### EXERCISE AIM:
Would you please restate the data exactly as it stands, apart from the pictures?

(Collected data)
=== Begin Enclosure ===

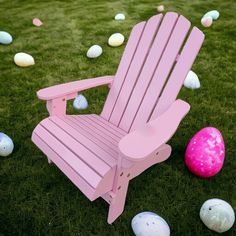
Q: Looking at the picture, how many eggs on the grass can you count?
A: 15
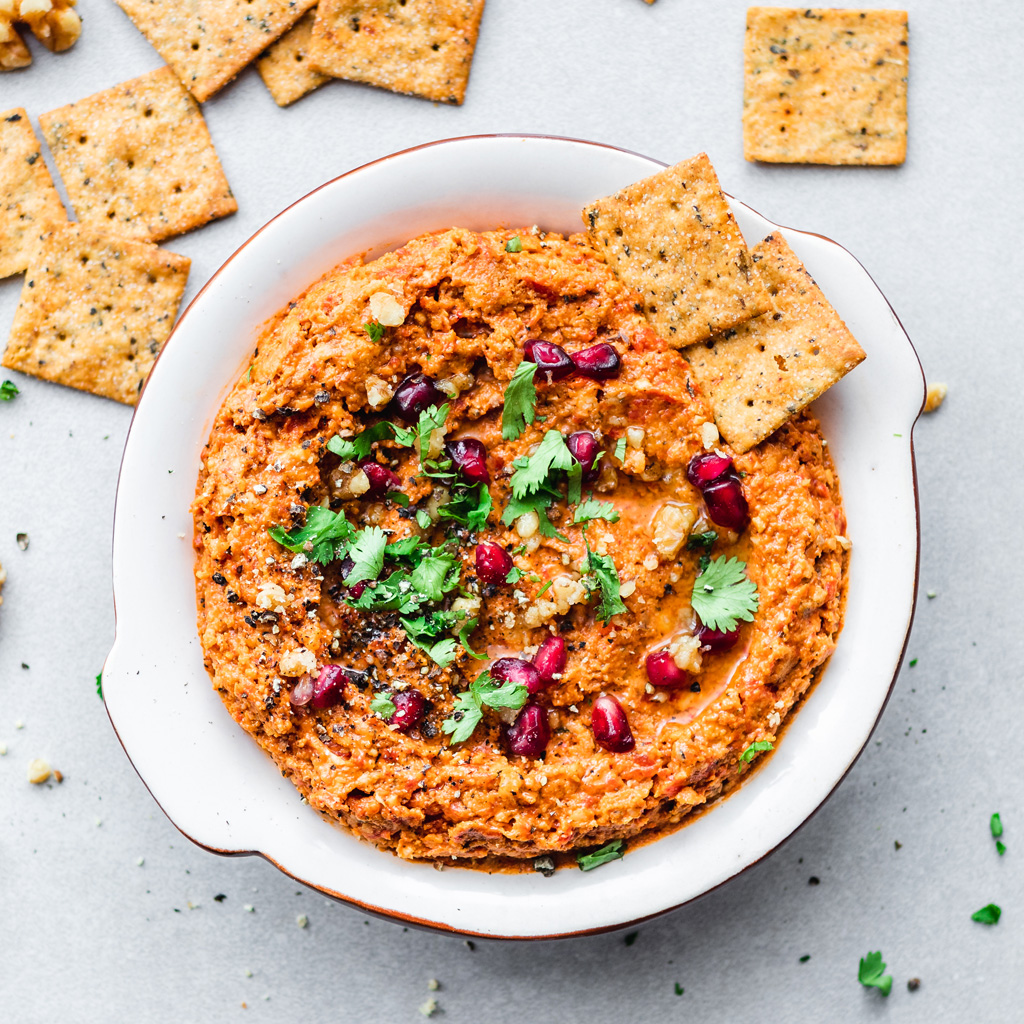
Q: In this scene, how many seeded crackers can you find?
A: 9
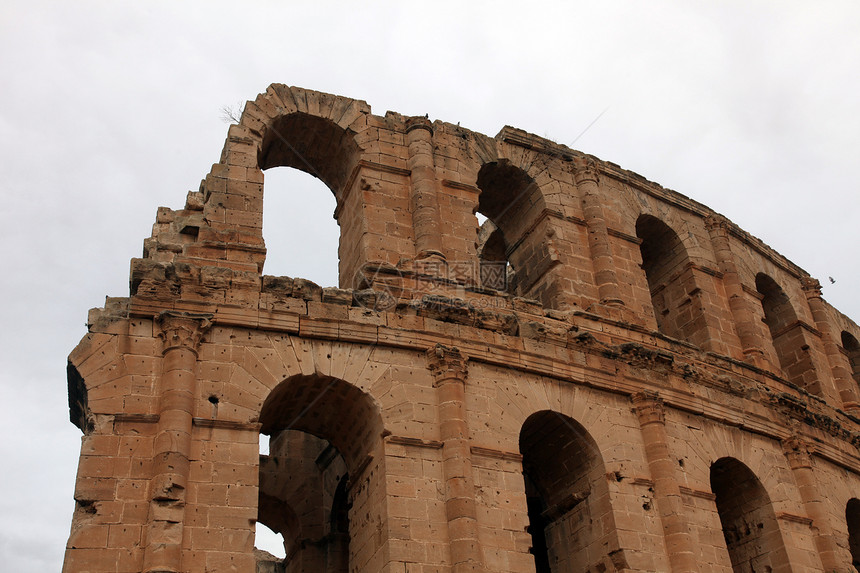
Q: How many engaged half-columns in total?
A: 8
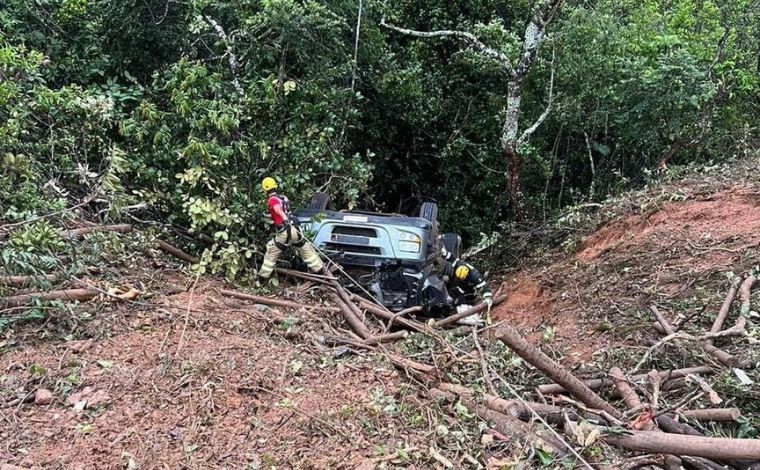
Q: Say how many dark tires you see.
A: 3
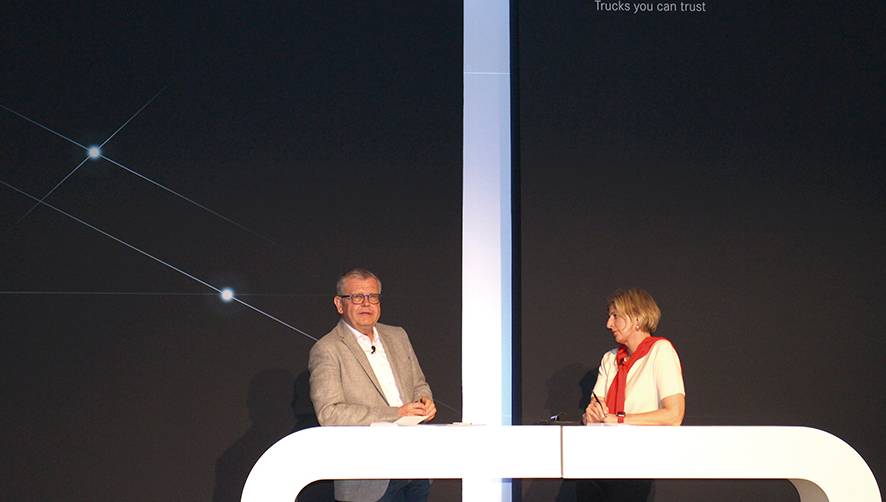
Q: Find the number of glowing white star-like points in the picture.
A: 2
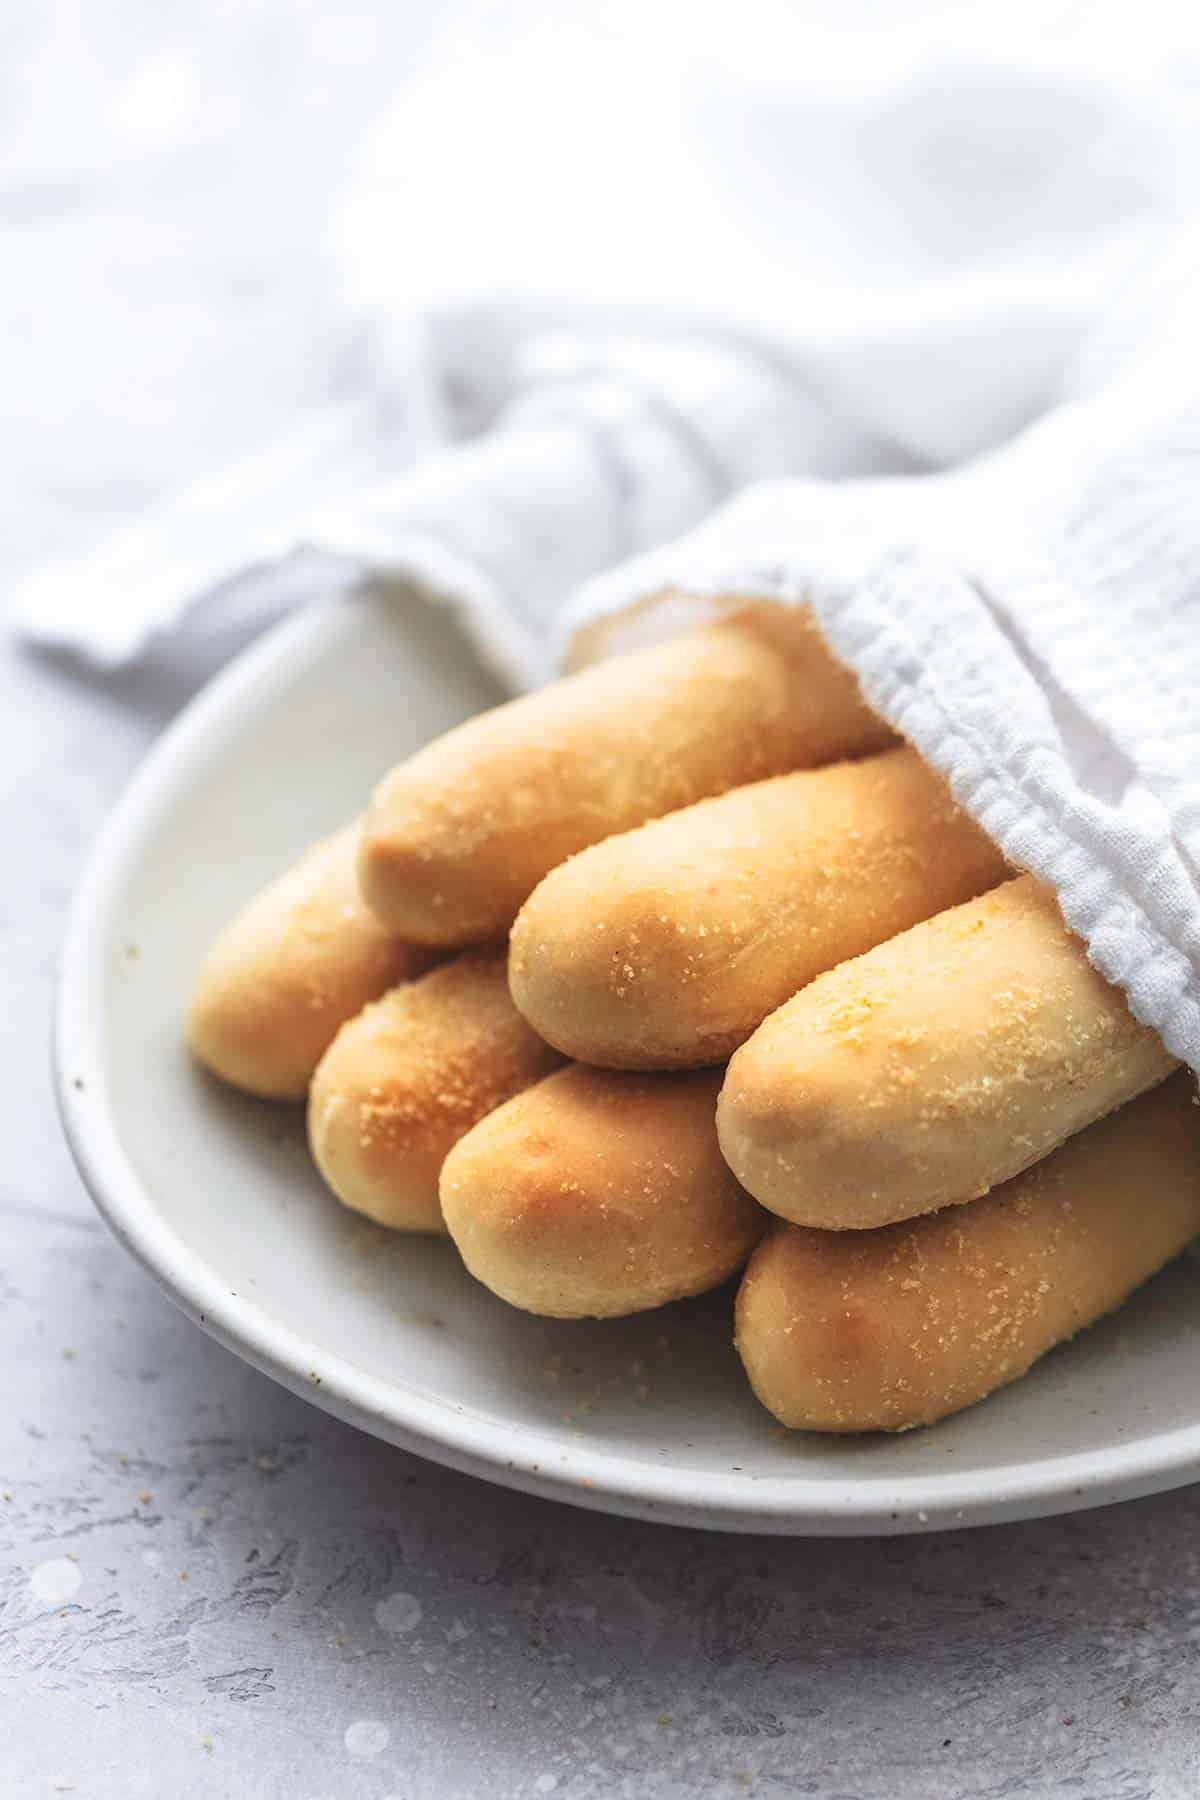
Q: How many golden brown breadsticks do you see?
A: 7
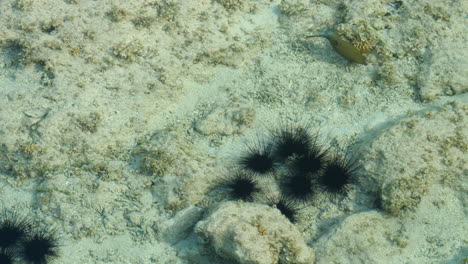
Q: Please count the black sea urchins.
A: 10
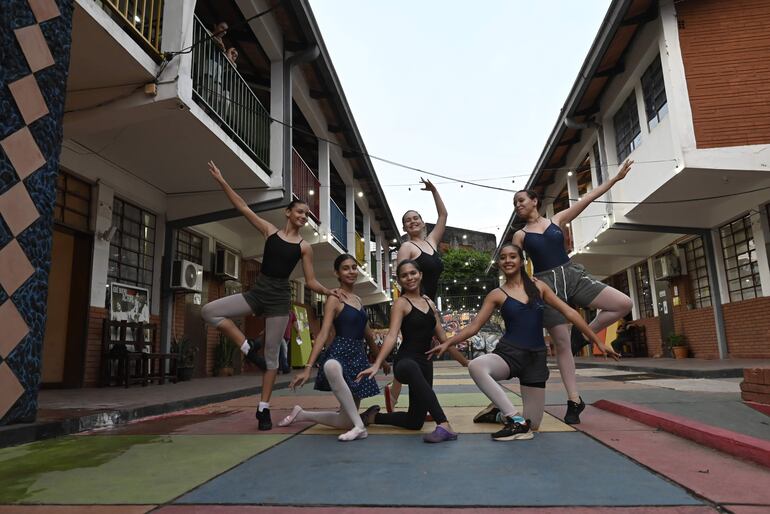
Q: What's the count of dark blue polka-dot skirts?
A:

=== End Enclosure ===

### TASK OUTPUT:
Q: Looking at the picture, how many eggs on the grass can you count?
A: 15
Q: In this scene, how many seeded crackers can you find?
A: 9
Q: How many engaged half-columns in total?
A: 8
Q: Say how many dark tires you see.
A: 3
Q: Find the number of glowing white star-like points in the picture.
A: 2
Q: How many golden brown breadsticks do you see?
A: 7
Q: Please count the black sea urchins.
A: 10
Q: What's the count of dark blue polka-dot skirts?
A:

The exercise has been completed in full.